The irksome fact is that women are taxed 12 months a year for about 39 years for a process they have no control over. Even condoms and diapers are cheaper than sanitary napkins.
Moreover, menstruation is a taboo subject in India. Only 55 per cent of the girls consider it a normal physical process as a study conducted jointly by Water Aid, PATH, Zariya, Development Solutions and Water Supply and Sanitation Collaborative Council revealed.
Even now, women are considered impure when they are on their periods. The shame attached to menstruation forces many girls to drop out of schools. They do not talk about it and the problems related to it. Rather, they are discouraged from doing so. Many girls don’t even go out of their homes during menstrual periods because of the lack of access to sanitary pads and clean toilets.
In rural India, the situation is the worst. Poor women are forced to use dirty clothes, leaves and even ash for absorption of blood during menstruation. These practices could explain why 14 per cent of women reported menstrual infections as the Rutgers study mentioned above reveals.
Nearly all sanitary napkins are non-biodegradable since plastic is used in them. The environment and health-friendly pads (made of cotton cloth, cotton) are not easily available in the market where they face stiff competition from the big brands. Making them absolutely tax free can thus give a push to environmental conservation too.

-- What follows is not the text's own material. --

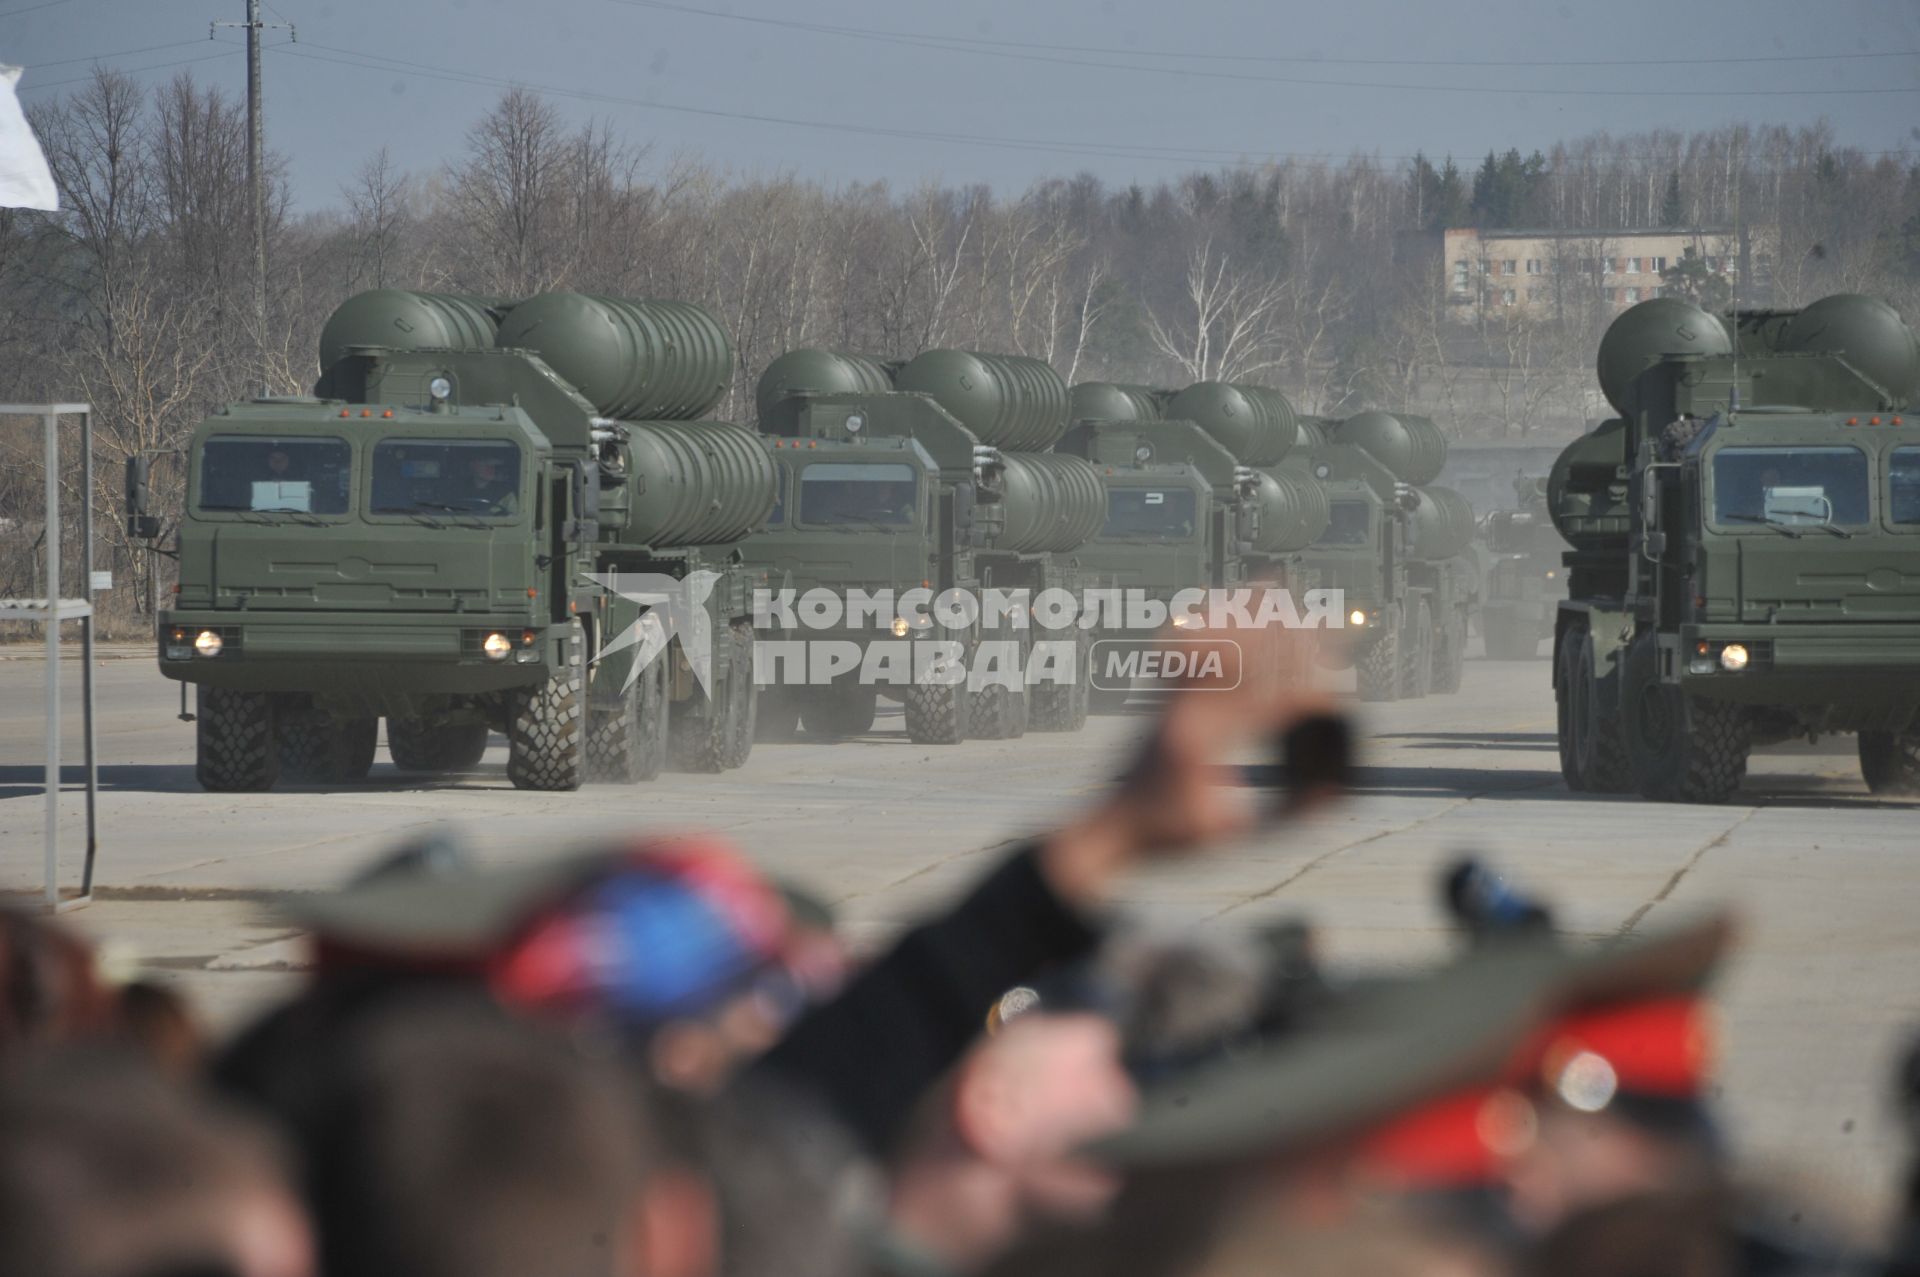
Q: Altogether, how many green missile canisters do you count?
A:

Sanitary napkins are so expensive that even middle-class urban girls are forced to wear them for long hours, making them vulnerable to various kinds of infections. NGOs like Goonj and individuals like ‘Padman’ Arunachalam Muruganantham have been trying consistently to spread awareness about healthy sanitary napkins by making and distributing pads themselves. But such efforts are like little drops in an ocean.
What the government can easily do is to tie up with such organisations and popularise the use of such sanitary napkins all over India through its agencies. But no such effort has yet been undertaken.
When asked why the finance ministers of the states did not respond to her letter, Dev said, “None of them apparently are women. So, they couldn’t have grasped the seriousness of the issue.” This absolute lack of empathy adds to the woes of women.
As the MP succinctly says in her petition, affordability, availability and accessibility are the three things that can put an end to Indian women’s menstrual problems.
But it seems the country that worships women and goddesses for fertility, health and prosperity, the government that spends millions in girl child and women’s welfare schemes, are not really bothered about the health and sanitation of 50 per cent of the population.
Or else, women’s voice about making sanitary napkins cheaper would have found a place amid the humdrum over change and new economic policies for sure.